Rastreios/Exames de rotina/Diagnóstico Precoce - Quem procura acha. Fico chocada com as filas de pessoas nestas campanhas, ansiosas para saberem se têm cancro! Quase que parece que jogaram no Euro Milhões mas estão com medo de serem premiadas! "Olha, cheguei aqui sem cancro e saio daqui com um cancro nos intestinos! Ai... que, por falar nisso, acho que estou aqui com uma dorzita no cólon descendente... Ainda bem que faço a colonoscopia todos os anos! De dois em dois anos, isto já estaria piorzito e aí é que já não sei se me safava!" 

Alerta - Bom, estamos todos alertados para muita coisa! Aliás, a comunicação social alerta-nos para tudo, para todas as causas e mais algumas! Mas eu hoje estou aqui para falar nos efeitos. Estamos todos muito alertados para o perigo de estar vivo: há pessoas más, há alimentos maus, há bactérias e doenças más (bichos maus!), há catástrofes inesperadas, há coisas muito más como pessoas que morrem de fome e outras que fogem da guerra... Vivemos um tempo de hipervigilância, sobreestimulação, consciencialização que se traduz em "Isto é tudo é uma grande merda!" (Aqui entre nós, não me admira que tanta gente esteja a desencarnar, que é como quem diz: ir desta para melhor!) Enquanto isso, protejam-se, defendam-se, mantenham um olho aberto e outro fechado que todo o cuidado é pouco

Do ponto de vista de doente oncológica, este modo de vida alertado é a loucura, a roçar a demência (estou a falar em nome próprio, não posso falar em nome de mais ninguém e estou a referir-me a alterações cognitivas, emocionais e comportamentais e não a um diagnóstico efetivo de demência, uma condição degenerativa identificada)! Hoje ouvia um senhor numa reportagem, nas notícias, a dizer que, como doente oncológico, tinha de estar sempre de sobreaviso (as imagens ilustrativas mostravam o senhor nas consultas e no hospital). Imaginam o desgaste de energia que é estar sempre de sobreaviso? Que acontece quimicamente no cérebro de uma pessoa sobreavisada? E se eu me distraio e levo com outro cancro nos cornos? (desculpem o vernáculo, mas agora imaginei o cancro como um terrorista, mas em versão boi, qual touro numa arena, a correr para o pano vermelho que está ali assim... de alerta!) O sinal de alerta e a fuga perante um perigo são saudáveis, respostas biologicamente adaptativas, mas... viver assim a tempo inteiro é sobreviver! Quem é que olha para este lado da história?
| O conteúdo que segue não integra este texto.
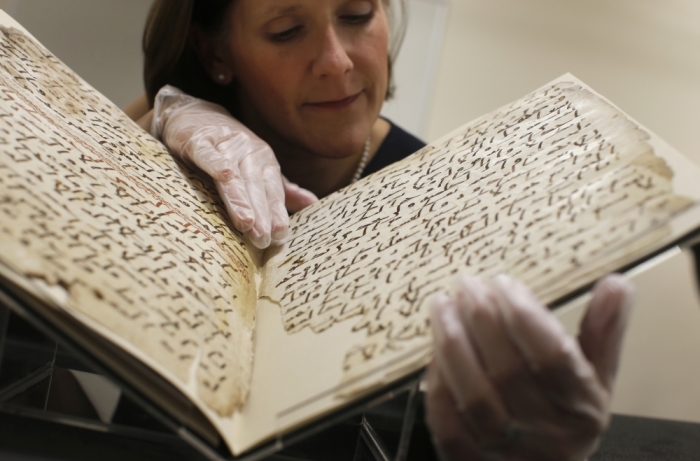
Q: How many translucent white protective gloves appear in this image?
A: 2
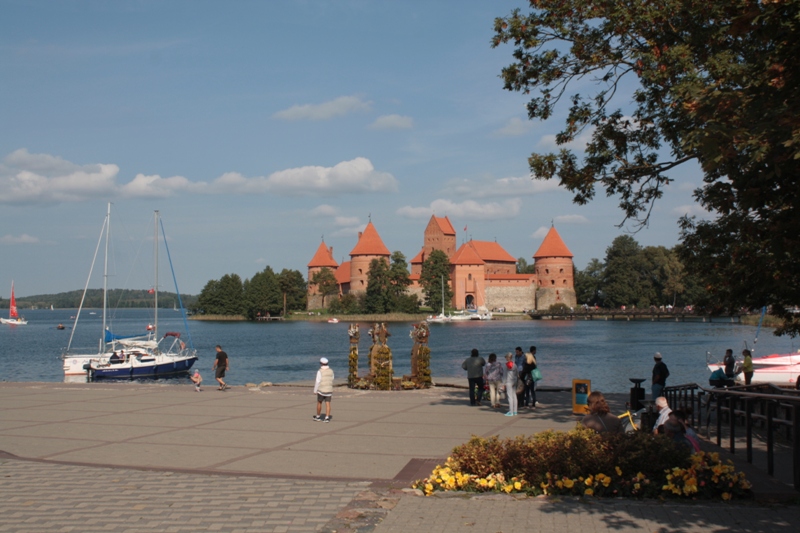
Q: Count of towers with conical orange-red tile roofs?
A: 3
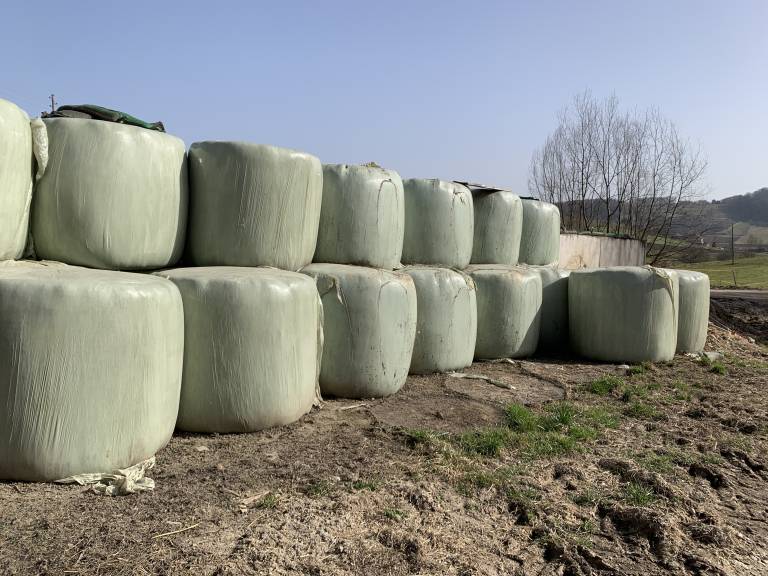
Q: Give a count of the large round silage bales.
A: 15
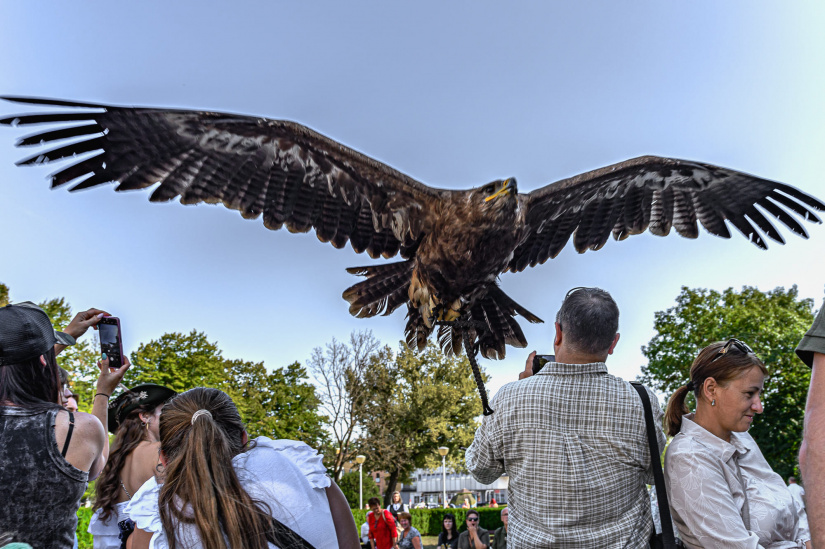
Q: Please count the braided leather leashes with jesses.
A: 1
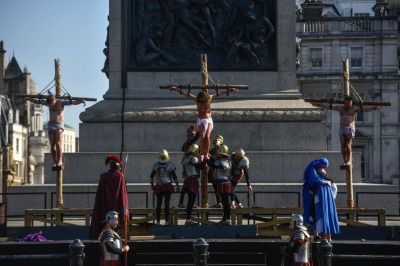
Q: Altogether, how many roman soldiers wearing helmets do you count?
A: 9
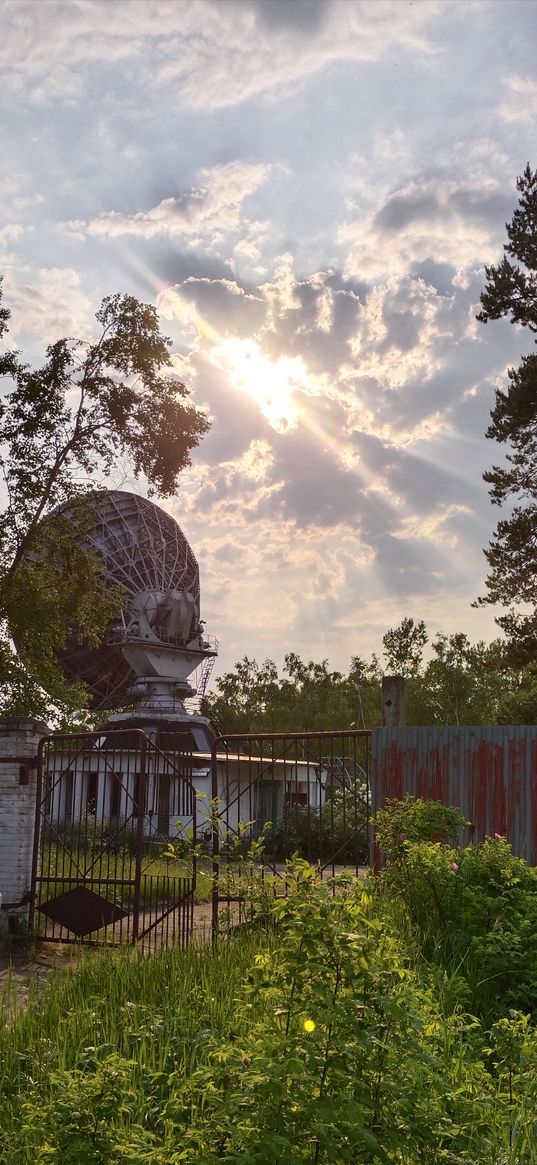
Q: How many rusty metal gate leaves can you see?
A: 2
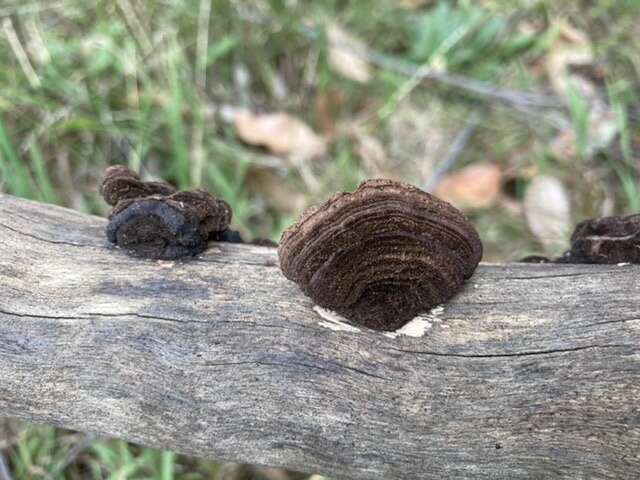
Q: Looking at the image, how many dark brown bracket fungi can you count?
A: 3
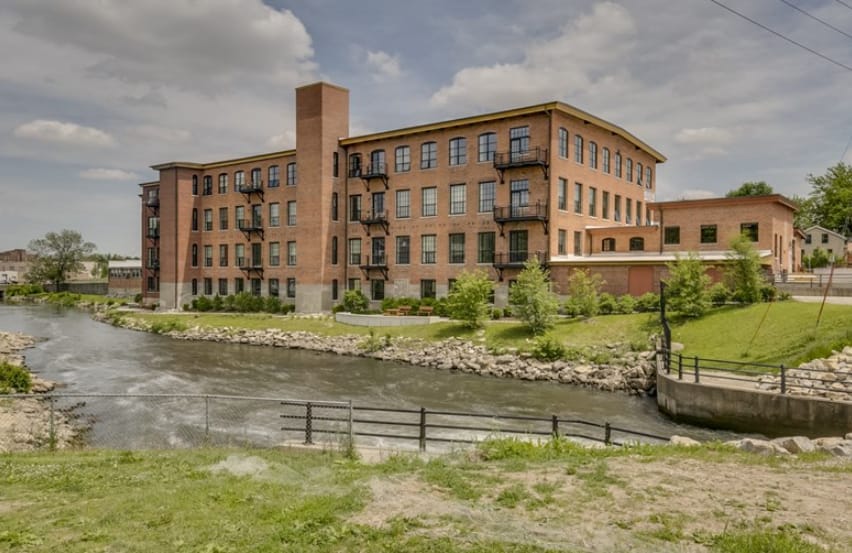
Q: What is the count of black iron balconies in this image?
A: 12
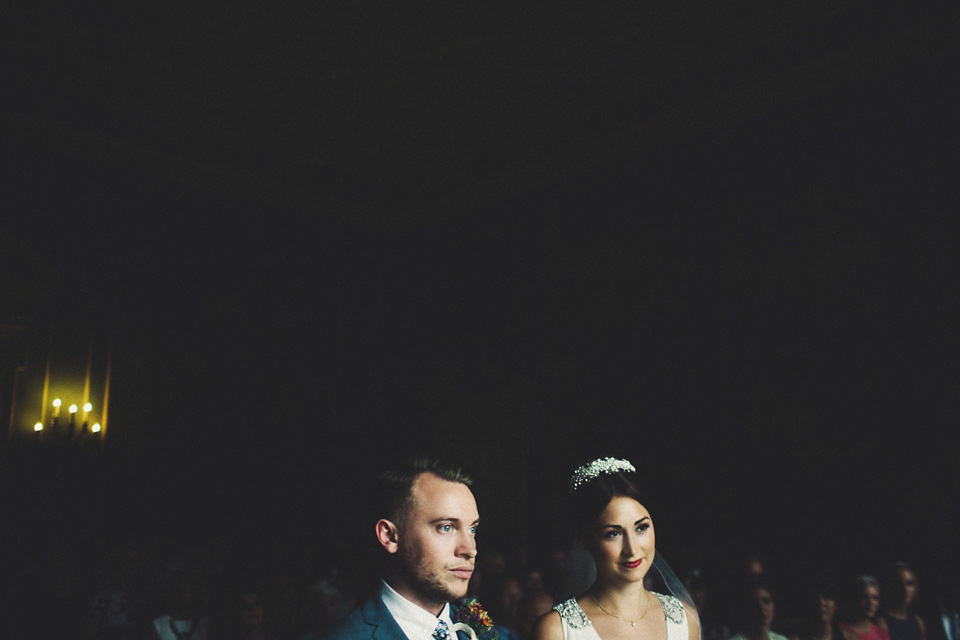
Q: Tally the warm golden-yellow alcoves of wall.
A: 1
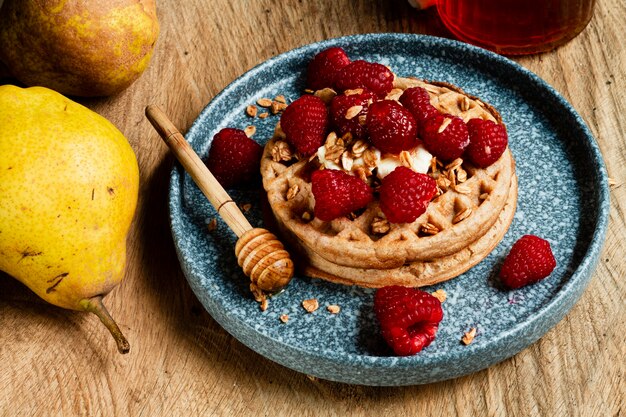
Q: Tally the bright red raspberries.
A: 13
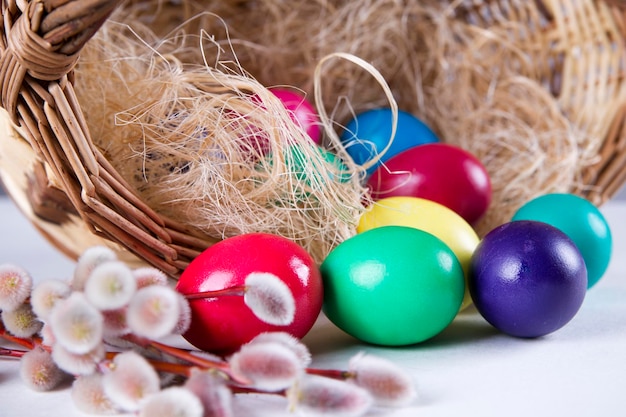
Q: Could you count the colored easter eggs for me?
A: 9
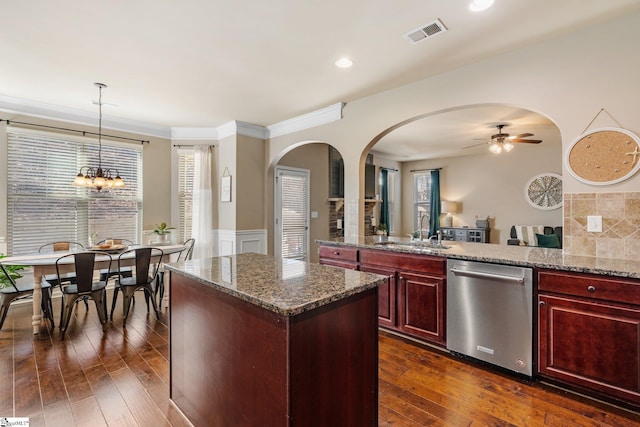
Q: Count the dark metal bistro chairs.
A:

Luta - Voltamos aos eléctrodos... Vamos lá levar isto a sério e perceber o que acontece ao nosso corpo quando estamos sempre em modo "luta". Hormonas, neurotransmissores, sistema nervoso autónomo... Ataque, defesa, ataque, defesa... batalha, guerra, inimigo, guerreiros... 

Urgência - Ainda esta semana ouvi numa comunicação que o século XX já se enunciava como a era da velocidade. Aviões, comboios de alta velocidade, internet... O tempo está diferente e, com a rapidez das deslocações e das comunicações, tornámo-nos também mais rápidos a fazer tudo e a querer fazer tudo! Mais e mais depressa! Não temos maratonistas, temos velocistas! E para quê? Hum... Não sei a resposta, mas sei que é uma armadilha, porque é muito fácil entrar nesta corrida. É mais rentável, produzimos mais, ganhamos mais dinheiro, consumimos mais, gastamos mais e volta a ser mais rentável e por aí fora! Quem é que estamos a servir mesmo? Mas, em tempos de crise, há que prevenir, que é como quem diz prenunciar o que aí vem! 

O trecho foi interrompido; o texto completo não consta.